• Goal of the exercise:
Output every record exactly, apart from its images.

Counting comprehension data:
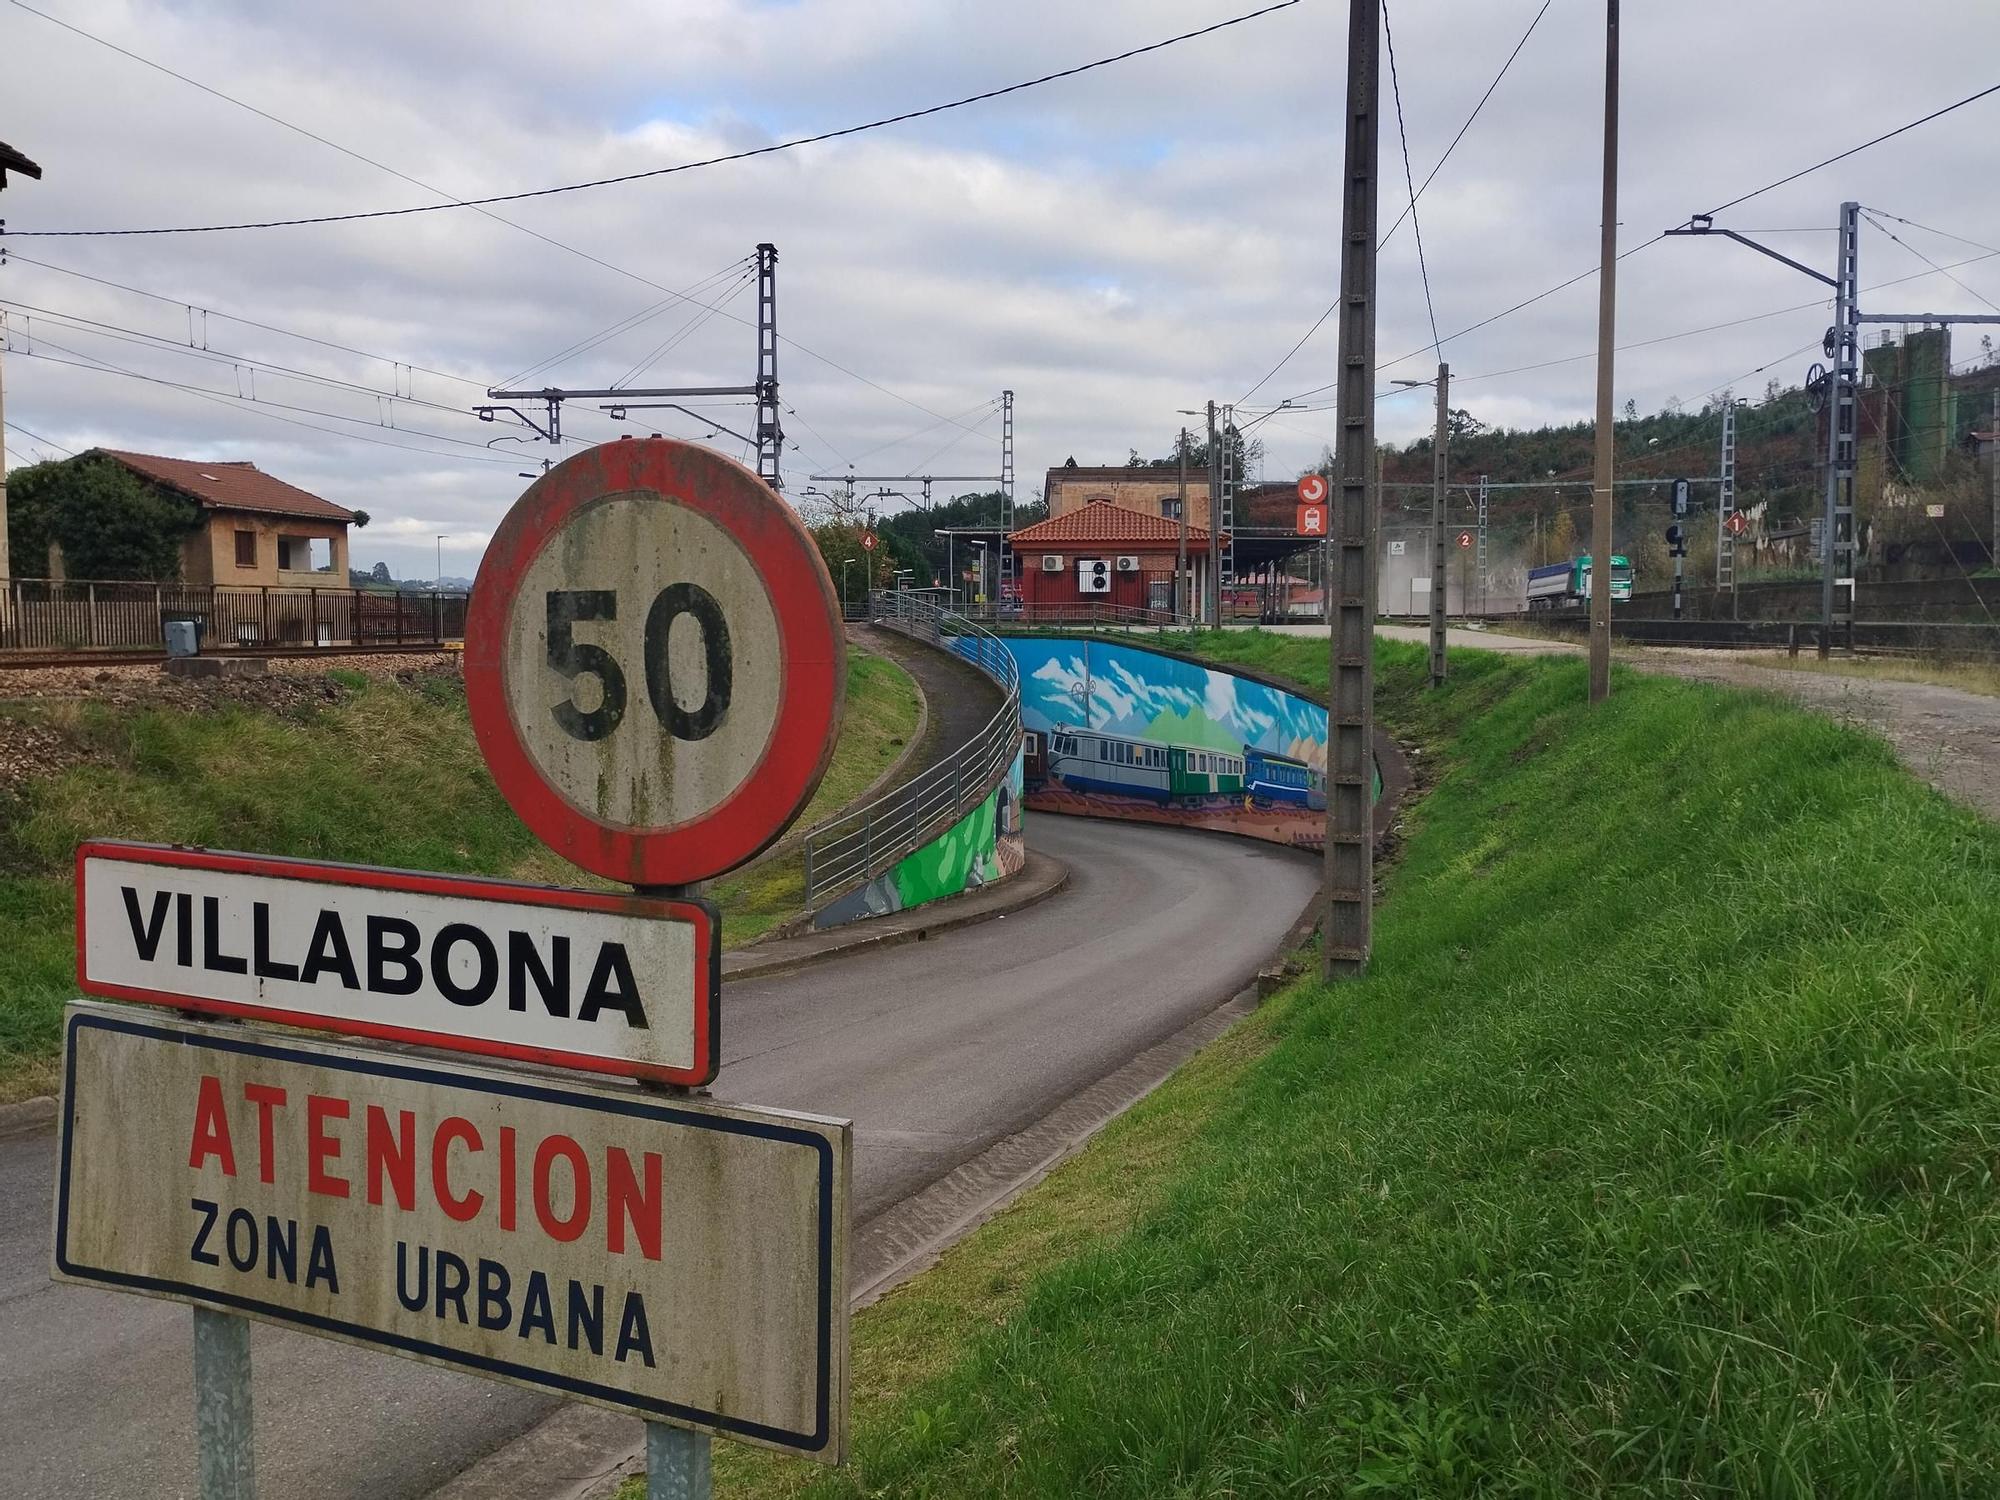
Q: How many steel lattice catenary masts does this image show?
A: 6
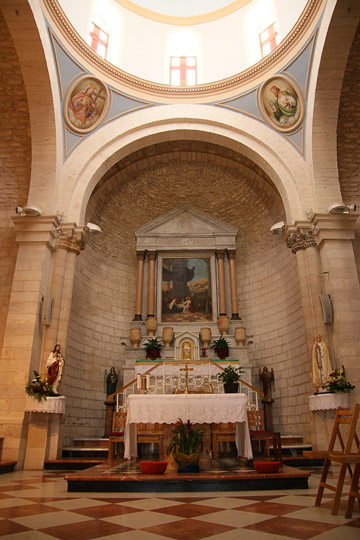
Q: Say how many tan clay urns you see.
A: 6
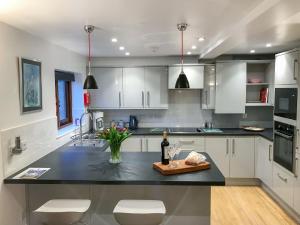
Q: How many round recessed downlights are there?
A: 8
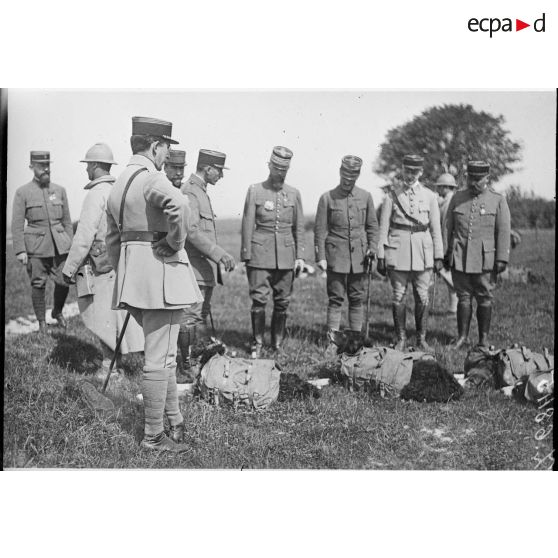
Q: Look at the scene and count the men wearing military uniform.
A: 10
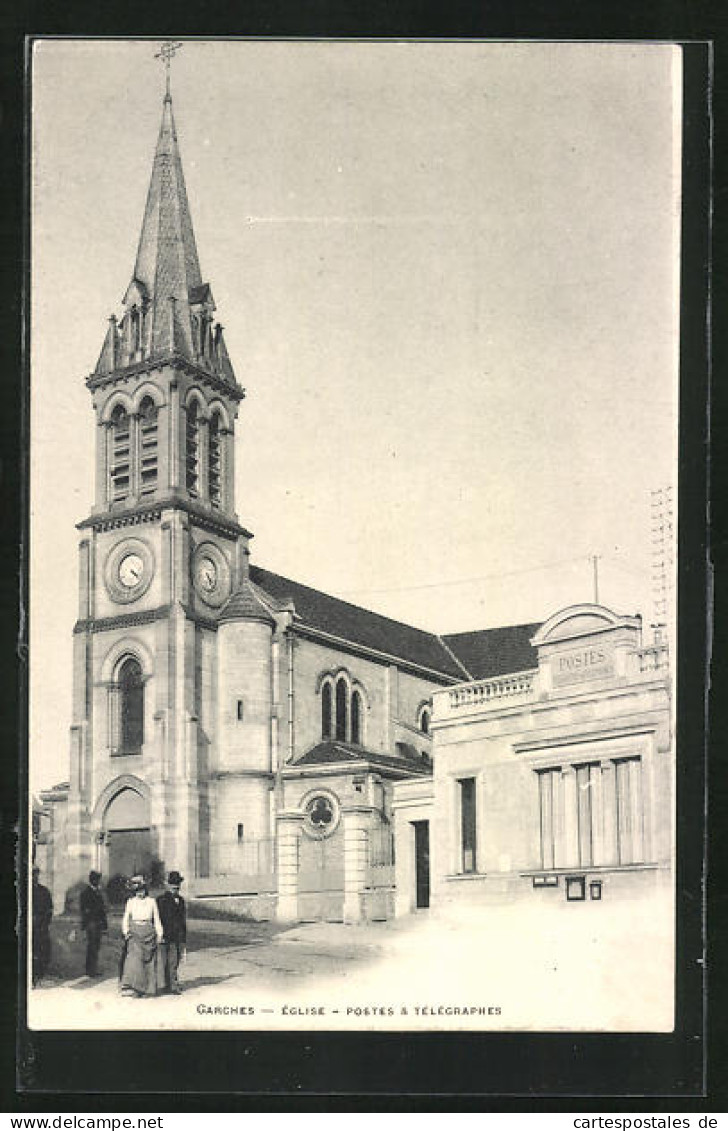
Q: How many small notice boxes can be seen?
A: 3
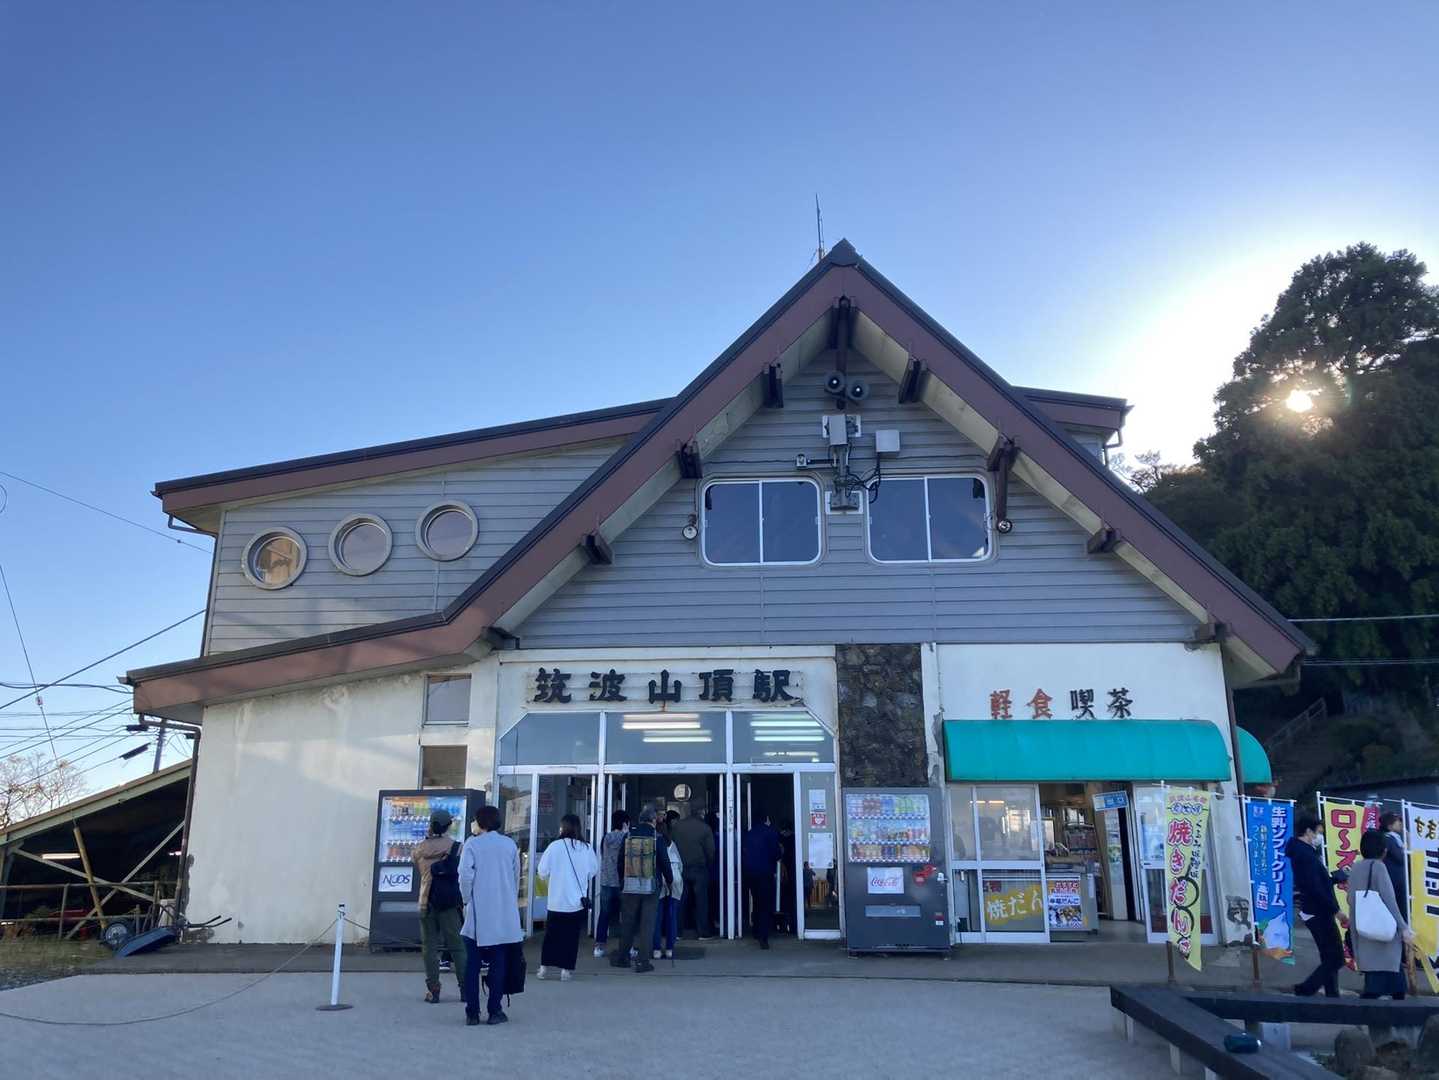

• Answer box:
Q: How many steel lattice catenary masts does this image show?
A: 6
Q: Say how many tan clay urns you see.
A: 6
Q: How many round recessed downlights are there?
A: 8
Q: Look at the scene and count the men wearing military uniform.
A: 10
Q: How many small notice boxes can be seen?
A: 3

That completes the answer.